The mystical deserts of Jordan is the setting for T.E. Lawrence’s autobiographical account of the Arab campaign during the First World War, Seven Pillars of Wisdom. In it he is fully embedded with the Arab Army pushing forward on Turkish positions, the florid description of the landscape, culture and events that surrounds him create an intoxicating atmosphere.
The imagery is often referred to in travel guides, as is the timeless image of locals partaking in shisha or argileh water pipes. Well not for much longer. The streets of Amman are about to become shisha free as the next step in a public health campaign in Jordan removes the licences and permits for water pipes from cafes across the capital.
Larissa Aluar, co-founder of Smoke Free Jordan, points to a mixture of social acceptability and a lack of awareness about the dangers involved. This is particularly prevalent in the youth, many of whom have rejected cigarette smoking but not shisha.
Cigarettes have moved from de rigueur to rigor mortis from the 1960’s to the present day. Yet even though the damage from shisha smoking is several times worse than from a cigarette the association with damaged health is not made. In a recent round of discussion groups with young people in North London I found the exact same pattern that is troubling public health officials in Jordan.

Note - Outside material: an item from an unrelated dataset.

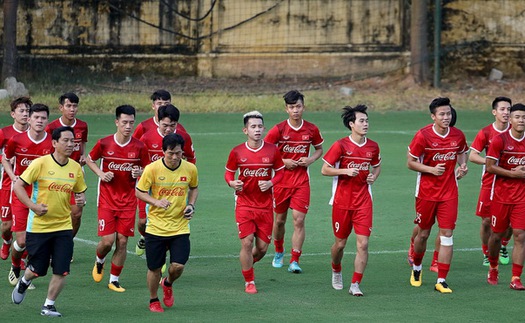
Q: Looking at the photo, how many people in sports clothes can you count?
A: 15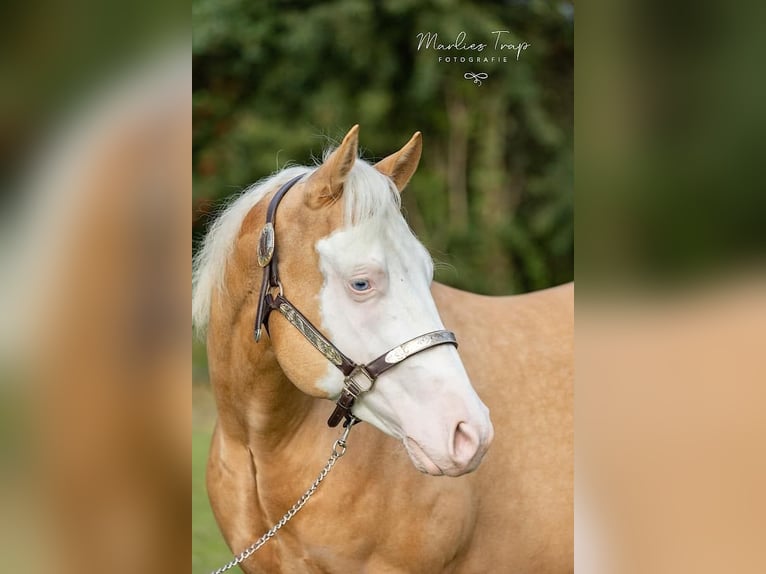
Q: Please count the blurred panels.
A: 2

In North London you will find a wonderful mix of cultural influences. Middle Eastern and North African businesses abound with a selection of cafes and bars providing shisha as part of their menu. It is usually smoked in social groups under an awning and an outdoor heater.
Young people that I spoke to viewed shisha as a way of socialising. When compared to smoking cigarettes there was no contest. Shisha is only done occasionally, it tastes nice (usually fruity flavours such as apple) and it is a fun way of socialising. When asked which was worse for you most of the teenagers said that cigarettes and shisha were about the same.
Legislators in Amman see the dangers that this toxic brew of social acceptability and lack of awareness has for its health budget and have acted accordingly. The scale and longevity of the issue in the UK are different but there are pockets across the UK, and in London especially, where this growing social behaviour may be undermining the future health of young people. The question for public health teams is how do they meaningfully change the narrative? We’re trying to find out, watch this space….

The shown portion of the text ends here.